Getting a warning when trying to marginalize a continuous latent variable

Following the post here, I’m trying to marginalize out a continuous latent variable in my model so my guide is only for “global” parameters.

I’m generating synthetic data in the following way: choose cluster 1 w/ probability .7, otherwise choose cluster 2. Each cluster is defined by a pair of parameters of a beta distribution; once you have chosen a cluster, then draw a sample p from its beta distribution and use it as the parameter of a Bernoulli distribution. Then generate a sequence of 50 Bernoulli observations. Repeat this whole process N=4000 times to get the dataset.

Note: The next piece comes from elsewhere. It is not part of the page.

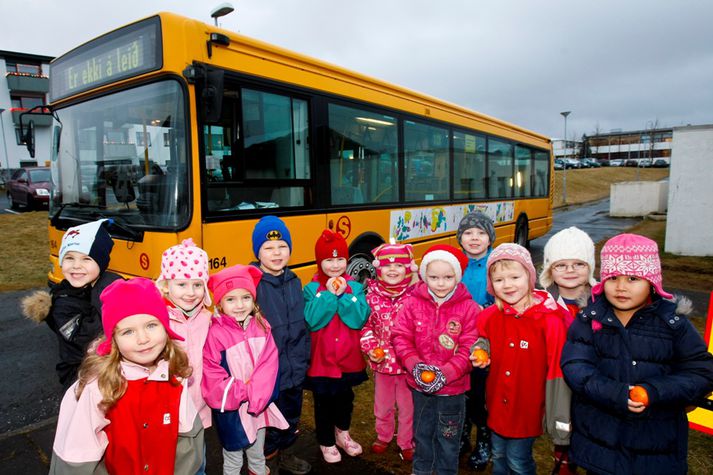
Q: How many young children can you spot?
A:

My goal is to (i) infer the parameters of each beta distribution, as well as their relative frequencies, and (ii) make inferences on new data. To do this, I understand I need to marginalize out the latent variables ‘p’ so that they don’t appear in the guide, otherwise the guide is tied to the training dataset and I can’t do inference with it. Following the link above, I annotate the site ‘p’ with instructions for approximation via sampling, i.e.

p = pyro.sample('p', dist.Beta(a[assignment], b[assignment]), infer={
        "enumerate" : "parallel", "expand": True, "num_samples": 100}).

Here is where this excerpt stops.